A jakie masz inne pasje? :)
Kochana jesteś, że pytasz. Zrobię taki post i wtedy sobie pogadamy o tym wszystkie :)
Świetny wpis:D
Szkoda, że nie piszesz częściej!
W moim wypadku nie „skaczę” po kolorach. Od zawsze podobało mi się wszystko szare, białe oraz czarne. Trochę teraz mnie denerwuje taki straszny bum na szarości, czekam aż przejdzie.
Mimo, że w sercu miałam tak podstawowe kolory, coś mi mówiło- nie możesz tego kupić to kolejna czarna sukienka, kup coś w kwiatki hahaha!
W taki sposób pozbyłam się ostatnio kilku ubrań w dziwne printy do których nie miałam co ubrać…
Dzięki Tobie moja szafa zrobiła się dopasowana. Pierwszy raz byłam z mężem na zakupach, który nie doprowadził mnie do szaleństwa. Wysiadłam z auta i powiedziałam sobie, że nic nie muszę dziś kupić. Wspaniałe uczucie tak spacerować po sklepach bez dzikiej frustracji.
Dokładnie, ja też nie przepadam za szukaniem czegoś na gwałt. Zawsze jak mam cel to znajduję setki ubrań w których coś mi nie gra, a nigdy ideału. Ale jak mogę sobie tylko pochodzić i się nie spinać to często trafiam na coś, co będzie fajnie uzupełniało szafę. Właśnie takie bezciśnieniowe zakupy są najfajniejsze, jeśli można w ogóle powiedzieć o zakupach, że są fajne :)

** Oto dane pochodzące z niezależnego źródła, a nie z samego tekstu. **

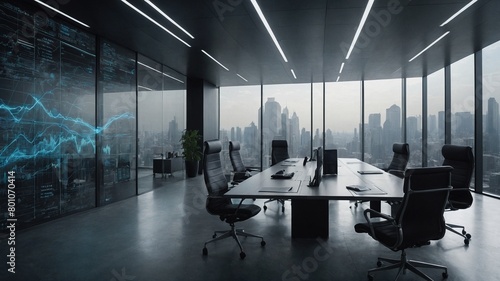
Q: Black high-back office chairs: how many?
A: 6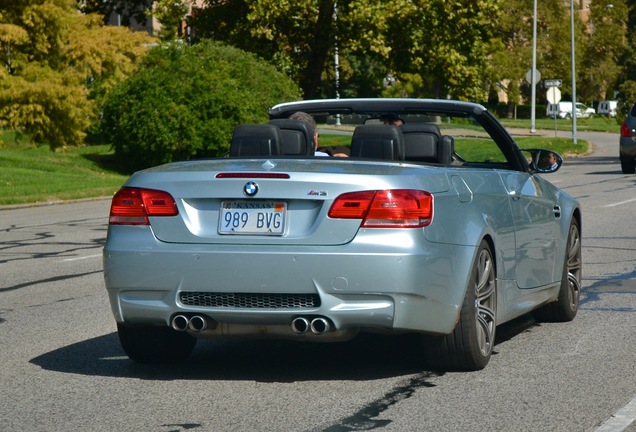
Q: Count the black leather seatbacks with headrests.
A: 4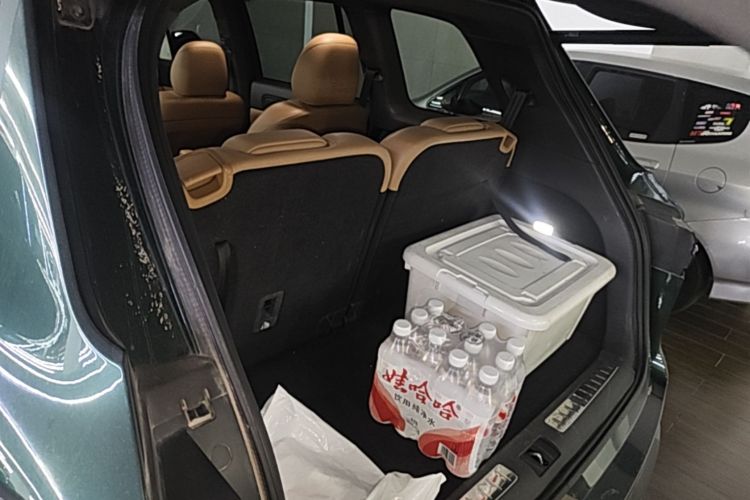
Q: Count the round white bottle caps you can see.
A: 10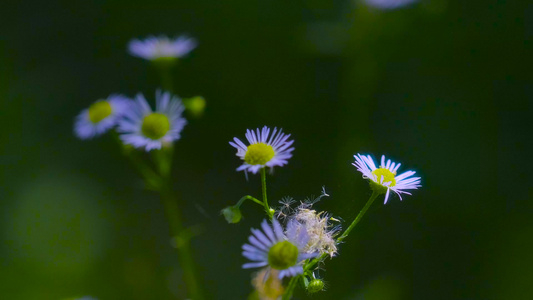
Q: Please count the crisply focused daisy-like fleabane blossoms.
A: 2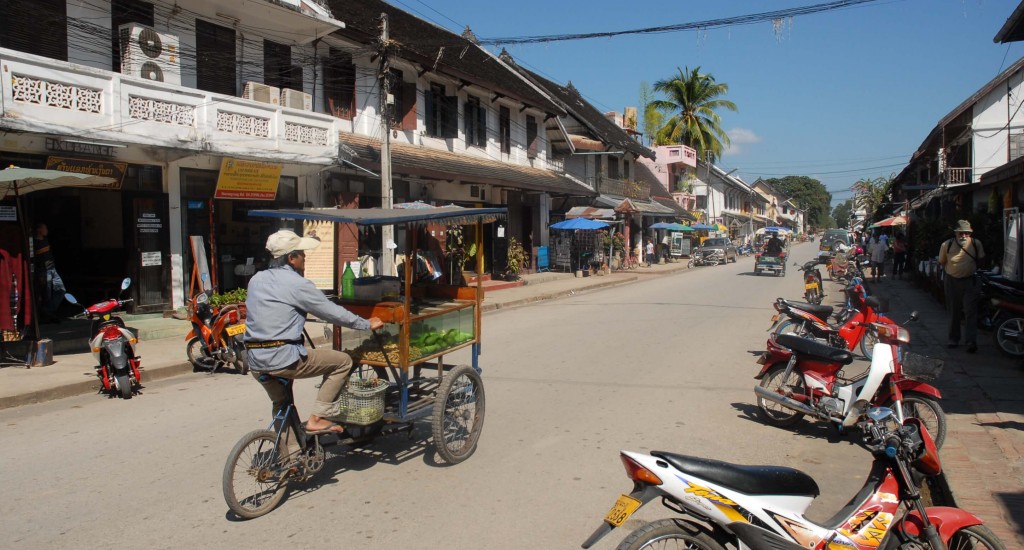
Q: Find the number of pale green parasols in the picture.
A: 1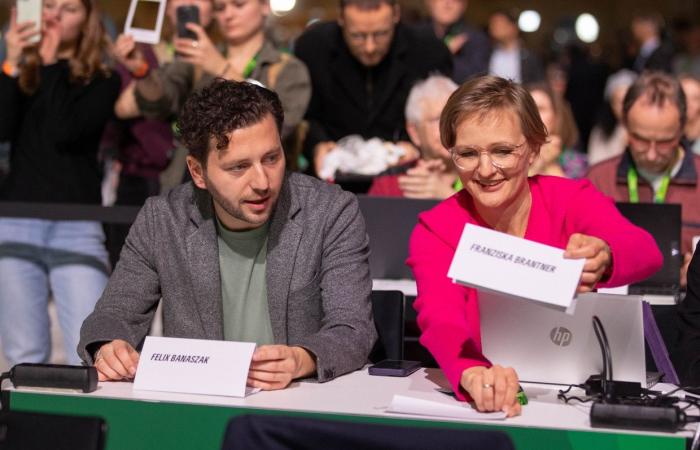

W dzisiejszych czasach ograniczony budżet nie jest już taką przeszkodą w modzie. Tak jak pisałaś, sieciowki za naprawdę nieduże pieniądze oferują całkiem przyzwoite jakościowo tzw. basic rzeczy. A kolory nie ograniczają się do bieli i czerni, także każdy typ urody coś dla siebie znajdzie. Przyznam się, że bardzo mnie to cieszy, nie muszę wydawać majątku by wyglądać dobrze. Bluzki, spodnie, spódnice czy sweterki mogę kupić bez problemu, jednocześnie dzięki takim oszczędnością inwestuje w klasyczne rzeczy jak np. buty, torebki, biżuteria – bo według mnie te rzeczy,, robią ” styl.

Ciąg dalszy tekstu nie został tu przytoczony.